A oficina litográfica, atrás referida, pertencia a herdeiros do conhecido litógrafo Joaquim Cardoso Victória Vilanova, falecido em 1850 e com estabelecimento primitivo na Rua do Campo Pequeno (ao Largo da Maternidade).
Teria nascido, no Porto, em 1792 ou 1793. Assinava as suas litografias da seguinte forma: "J.C. Vilanova".
Em 1850, após a morte de Joaquim Cardoso Victoria Vilanova, a oficina primitiva encerrou, aparecendo, anos mais tarde, sob a firma “Vilanova, Filhos & C.a”, na Rua de Santa Tereza, n.° 26 e, depois, na Rua Formosa, n.° 331, com a designação “Vilanova & Filhos”.
Quanto a Emygdio será, por certo, o célebre Emídio Amatucci, o proprietário de uma conceituada litografia da Rua de Santa Catarina, n.°s 19 e 20.
Em 1859, as gravuras de moda de “O Mundo Elegante” passam a ser monocromáticas, talvez com o intuito de embaratecer a publicação.
 
 
“O número de modistas na cidade do Porto era muito mais reduzido que na capital, e estas só começariam a aumentar após o Cerco, no fim das Guerras Liberais. Aproveitaram a oportunidade de negócio modistas como Madame Villaret, que se estabeleceu nesta cidade. Mas muitas destas modistas optavam por aí se estabelecer em períodos sazonais, provavelmente na época de bailes no inverno, e no início da primavera, quando as damas se ocupavam pela encomenda de novas toilettes para a estação. Era o caso da modista Eliza Gautir que sem estabelecimento nesta cidade, aí comercializava, voltando para Lisboa após o escoamento do stock”.

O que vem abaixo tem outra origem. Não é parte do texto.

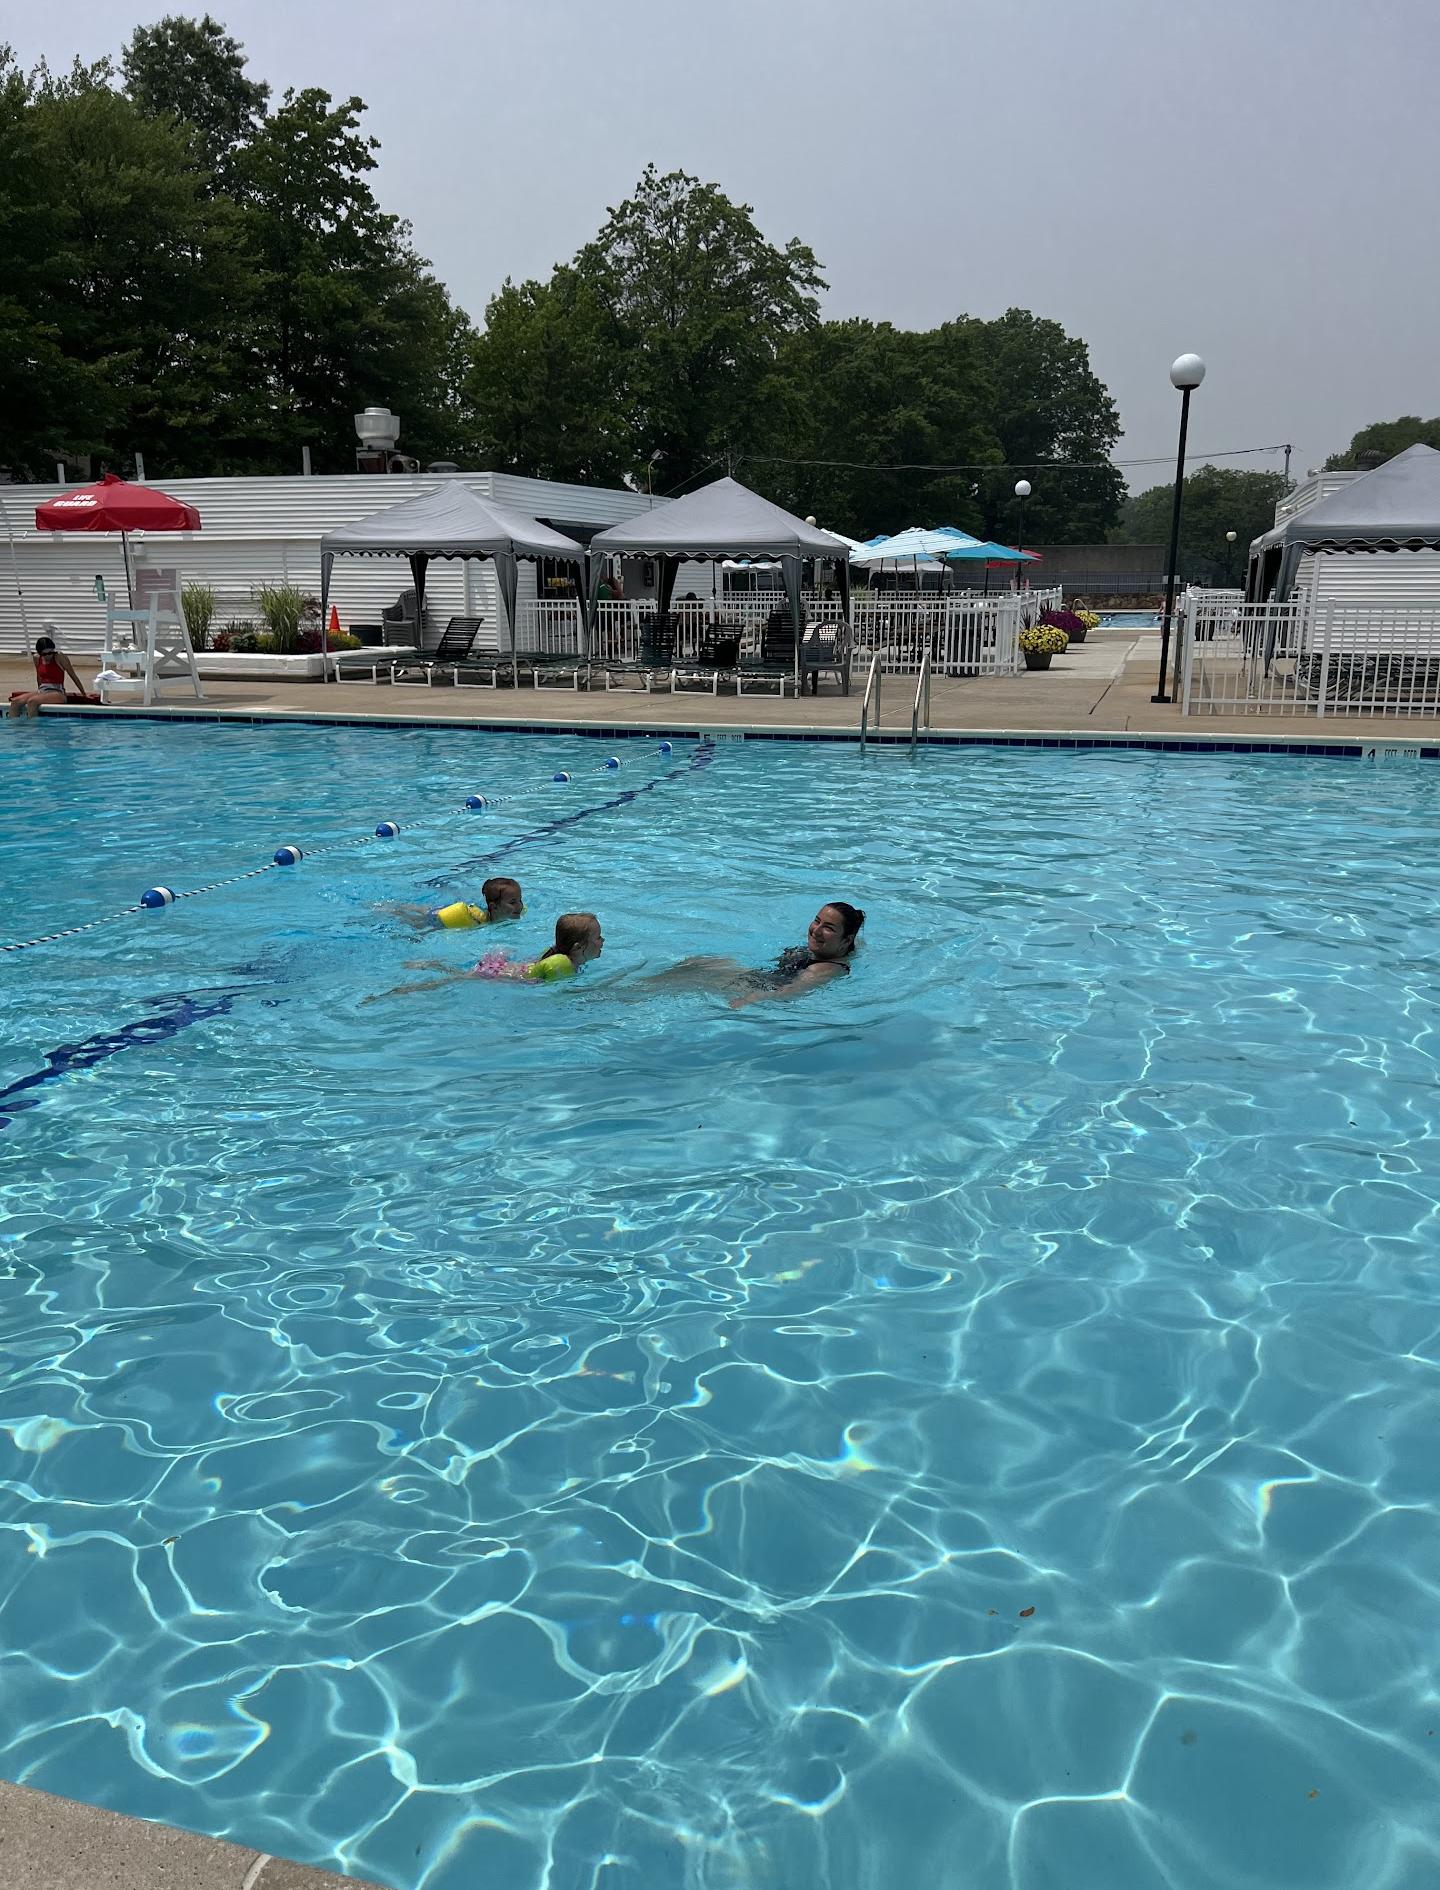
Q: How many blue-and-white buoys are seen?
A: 7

Cortesia de Ricardo Braga, In “A Moda no Periodismo Português Oitocentista”
 
 
 

Cabeçalho do frontispício da revista “O Mundo Elegante”, Nº 1 (24 de Novembro de 1858) - Fonte: Biblioteca Pública Municipal do Porto
 
 
 
A gravura, acima, representa uma reunião ou uma soirée, onde figuram vinte e duas personagens, evidenciando-se uma senhora que toca piano, outra que canta, as demais assistindo, todas elas rodeadas por cavalheiros.

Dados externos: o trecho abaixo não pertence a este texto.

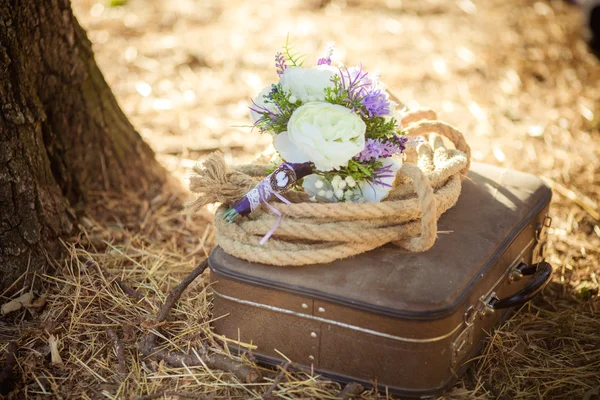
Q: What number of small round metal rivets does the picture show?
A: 4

Aquelas soirées realizavam-se frequentemente nas casas dos burgueses do Porto. Para além dessas reuniões, a Sociedade Filarmónica Portuense e a Assembleia Portuense promoviam-nas da forma mais apetecível para os mais jovens – os bailes – que decorriam durante o Inverno e Primavera.

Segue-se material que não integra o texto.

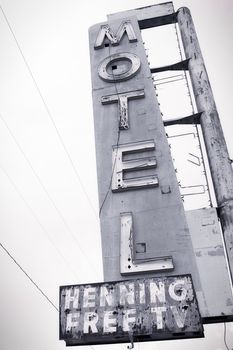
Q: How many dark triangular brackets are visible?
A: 2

As jovens, filhas dos burgueses portuenses, para além daquelas reuniões musicais/dançantes experimentavam a sedução do mundo exterior, fora da cerca da residência familiar, com idas regulares à igreja e, por vezes, nos fins-de-semana, acompanhadas de perto pela presença atenta dos pais, ao Jardim de S. Lázaro, normalmente para um passeio sem destino ou para ouvir uma qualquer banda actuando no seu coreto.
Assim, era, em 1858, já que os Jardins do Palácio de Cristal só apareceriam em 1865, e o Jardim da Cordoaria só abriu ao público em 1867.
Quanto aos jovens burgueses era a estúrdia completa.
Pois, é neste caldo de cultura, que a revista “O Mundo Elegante” é lançada.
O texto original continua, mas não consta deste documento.